Joseph, what method of queen introduction do you use when you move the queens to the queenless nucs? and other situations for that matter?
Thanks


----------



## ganni025 (Sep 4, 2009)

could anyone please indicate me a book where i could learn grafting, mostly with the apis mellifera where there are a lots of pictures since i'm kinda new in grafting
whilst thanking you in advance
jp


----------



## Joseph Clemens (Feb 12, 2005)

Here's a link to a YouTube Video of queen grafting being done, which is pretty much how I do mine. YouTube Video Queen Grafting

There are many more video's of queen grafting and other aspects of queen rearing - just do a search of YouTube. I have only, ever, just read the books on queen rearing that Michael Bush has there on his website. They don't have many clear illustrations or photographs, but they describe the process very well. Remember, there are many queen rearing methods that require no grafting at all.

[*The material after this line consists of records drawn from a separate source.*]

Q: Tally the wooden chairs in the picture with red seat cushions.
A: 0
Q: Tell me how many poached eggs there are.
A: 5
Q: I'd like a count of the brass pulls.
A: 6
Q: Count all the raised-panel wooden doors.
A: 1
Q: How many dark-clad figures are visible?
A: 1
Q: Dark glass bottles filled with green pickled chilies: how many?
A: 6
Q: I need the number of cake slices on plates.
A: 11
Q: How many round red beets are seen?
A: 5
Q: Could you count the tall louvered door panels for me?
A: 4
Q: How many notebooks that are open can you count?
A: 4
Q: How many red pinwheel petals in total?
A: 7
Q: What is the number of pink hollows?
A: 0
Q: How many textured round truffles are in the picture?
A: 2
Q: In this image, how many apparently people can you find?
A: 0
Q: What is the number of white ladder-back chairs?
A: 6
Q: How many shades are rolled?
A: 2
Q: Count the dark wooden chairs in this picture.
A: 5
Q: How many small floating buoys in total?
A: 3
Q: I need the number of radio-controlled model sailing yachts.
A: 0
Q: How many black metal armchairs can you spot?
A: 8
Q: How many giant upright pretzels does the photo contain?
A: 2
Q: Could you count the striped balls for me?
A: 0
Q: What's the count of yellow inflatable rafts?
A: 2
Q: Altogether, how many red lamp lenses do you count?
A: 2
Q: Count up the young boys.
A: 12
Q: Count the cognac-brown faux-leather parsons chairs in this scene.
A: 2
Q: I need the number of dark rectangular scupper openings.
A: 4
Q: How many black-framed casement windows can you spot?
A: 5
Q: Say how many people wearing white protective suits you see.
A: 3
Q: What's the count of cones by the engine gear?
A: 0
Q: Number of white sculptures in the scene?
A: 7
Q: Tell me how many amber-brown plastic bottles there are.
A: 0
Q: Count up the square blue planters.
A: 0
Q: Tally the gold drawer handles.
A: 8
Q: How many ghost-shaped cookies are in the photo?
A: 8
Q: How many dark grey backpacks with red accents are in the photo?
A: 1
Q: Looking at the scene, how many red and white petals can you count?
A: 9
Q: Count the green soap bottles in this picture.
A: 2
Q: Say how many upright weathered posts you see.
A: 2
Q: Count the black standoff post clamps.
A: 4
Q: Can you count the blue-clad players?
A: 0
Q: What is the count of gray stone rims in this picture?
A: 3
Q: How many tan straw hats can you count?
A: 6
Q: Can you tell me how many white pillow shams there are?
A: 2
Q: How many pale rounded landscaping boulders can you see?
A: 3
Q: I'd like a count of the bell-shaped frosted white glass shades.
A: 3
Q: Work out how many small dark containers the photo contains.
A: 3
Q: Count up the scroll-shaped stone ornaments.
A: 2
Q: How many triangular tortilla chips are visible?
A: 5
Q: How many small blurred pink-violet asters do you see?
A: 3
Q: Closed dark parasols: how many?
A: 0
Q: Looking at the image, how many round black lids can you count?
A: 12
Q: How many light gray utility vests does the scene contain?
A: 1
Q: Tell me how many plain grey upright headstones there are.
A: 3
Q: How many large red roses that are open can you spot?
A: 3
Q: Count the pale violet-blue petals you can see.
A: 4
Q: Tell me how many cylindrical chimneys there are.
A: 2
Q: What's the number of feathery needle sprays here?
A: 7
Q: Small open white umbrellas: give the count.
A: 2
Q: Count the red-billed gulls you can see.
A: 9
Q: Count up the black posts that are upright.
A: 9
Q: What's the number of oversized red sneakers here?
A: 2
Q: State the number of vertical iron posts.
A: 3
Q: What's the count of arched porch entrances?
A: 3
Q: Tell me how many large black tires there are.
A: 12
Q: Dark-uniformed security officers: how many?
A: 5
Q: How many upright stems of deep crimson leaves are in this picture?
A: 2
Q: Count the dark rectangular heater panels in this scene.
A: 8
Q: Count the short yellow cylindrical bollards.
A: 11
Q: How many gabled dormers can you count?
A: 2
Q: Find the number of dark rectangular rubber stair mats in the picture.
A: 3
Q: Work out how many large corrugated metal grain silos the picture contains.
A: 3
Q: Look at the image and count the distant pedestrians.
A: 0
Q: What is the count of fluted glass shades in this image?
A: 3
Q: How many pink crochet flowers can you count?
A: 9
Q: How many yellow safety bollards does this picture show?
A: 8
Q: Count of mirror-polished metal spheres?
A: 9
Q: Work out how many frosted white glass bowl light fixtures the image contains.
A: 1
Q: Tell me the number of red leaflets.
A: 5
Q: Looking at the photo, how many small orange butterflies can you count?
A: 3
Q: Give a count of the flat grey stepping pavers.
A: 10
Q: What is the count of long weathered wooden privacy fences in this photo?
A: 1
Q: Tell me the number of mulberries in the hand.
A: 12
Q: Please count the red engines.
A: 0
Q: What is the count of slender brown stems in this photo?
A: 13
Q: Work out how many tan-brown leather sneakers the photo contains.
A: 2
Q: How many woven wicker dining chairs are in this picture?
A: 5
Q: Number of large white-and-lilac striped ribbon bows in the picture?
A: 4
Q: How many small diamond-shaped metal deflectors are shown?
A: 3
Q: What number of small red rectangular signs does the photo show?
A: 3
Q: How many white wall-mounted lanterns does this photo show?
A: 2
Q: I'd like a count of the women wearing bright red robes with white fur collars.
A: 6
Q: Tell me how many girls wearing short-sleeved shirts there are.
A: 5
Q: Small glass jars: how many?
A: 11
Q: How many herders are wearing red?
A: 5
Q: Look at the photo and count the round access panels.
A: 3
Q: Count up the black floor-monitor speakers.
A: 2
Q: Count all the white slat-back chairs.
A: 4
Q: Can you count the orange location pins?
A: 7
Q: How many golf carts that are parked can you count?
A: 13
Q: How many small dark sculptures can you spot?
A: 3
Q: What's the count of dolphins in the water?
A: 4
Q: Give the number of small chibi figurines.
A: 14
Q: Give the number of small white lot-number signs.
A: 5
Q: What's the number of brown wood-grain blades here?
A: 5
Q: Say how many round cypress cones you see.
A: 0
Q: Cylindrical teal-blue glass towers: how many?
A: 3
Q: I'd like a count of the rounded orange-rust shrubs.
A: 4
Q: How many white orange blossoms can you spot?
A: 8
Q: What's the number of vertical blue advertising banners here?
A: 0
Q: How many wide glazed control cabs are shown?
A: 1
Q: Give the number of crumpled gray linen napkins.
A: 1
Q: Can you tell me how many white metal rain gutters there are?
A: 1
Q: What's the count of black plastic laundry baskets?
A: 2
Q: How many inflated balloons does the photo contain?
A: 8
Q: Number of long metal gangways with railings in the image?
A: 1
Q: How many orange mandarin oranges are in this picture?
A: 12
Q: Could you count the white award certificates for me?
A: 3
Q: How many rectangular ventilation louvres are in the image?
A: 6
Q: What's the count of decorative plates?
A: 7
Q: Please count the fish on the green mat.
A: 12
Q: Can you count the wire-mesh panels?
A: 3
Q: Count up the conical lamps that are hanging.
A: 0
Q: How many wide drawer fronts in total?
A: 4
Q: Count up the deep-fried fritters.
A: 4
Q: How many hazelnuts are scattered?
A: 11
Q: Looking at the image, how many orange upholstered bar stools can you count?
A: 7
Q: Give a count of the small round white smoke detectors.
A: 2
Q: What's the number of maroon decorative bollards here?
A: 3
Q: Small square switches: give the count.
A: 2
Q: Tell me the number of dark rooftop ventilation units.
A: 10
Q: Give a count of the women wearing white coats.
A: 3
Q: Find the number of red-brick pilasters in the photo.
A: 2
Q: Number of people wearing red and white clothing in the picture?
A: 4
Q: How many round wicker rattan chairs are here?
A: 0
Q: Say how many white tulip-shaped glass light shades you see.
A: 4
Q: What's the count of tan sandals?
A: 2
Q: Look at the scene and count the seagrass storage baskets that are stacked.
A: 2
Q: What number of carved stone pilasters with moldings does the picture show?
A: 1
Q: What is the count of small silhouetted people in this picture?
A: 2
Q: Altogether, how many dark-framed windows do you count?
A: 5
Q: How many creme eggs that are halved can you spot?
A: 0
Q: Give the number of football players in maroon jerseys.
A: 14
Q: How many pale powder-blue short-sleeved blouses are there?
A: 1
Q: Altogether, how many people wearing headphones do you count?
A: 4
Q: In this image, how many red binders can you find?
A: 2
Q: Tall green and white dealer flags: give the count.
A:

For cell bars I like to use a grooved top bar that is trimmed down on my band saw until the JZBZs plastic cell cups are just a little wider than the cell bar. I then paint the groove generously with molten beeswax before inserting the empty cell cups, the beeswax helps hold the cell cups in place - the groove is sometimes a little too wide to hold the cell cups well, and can be stretched even more with good use.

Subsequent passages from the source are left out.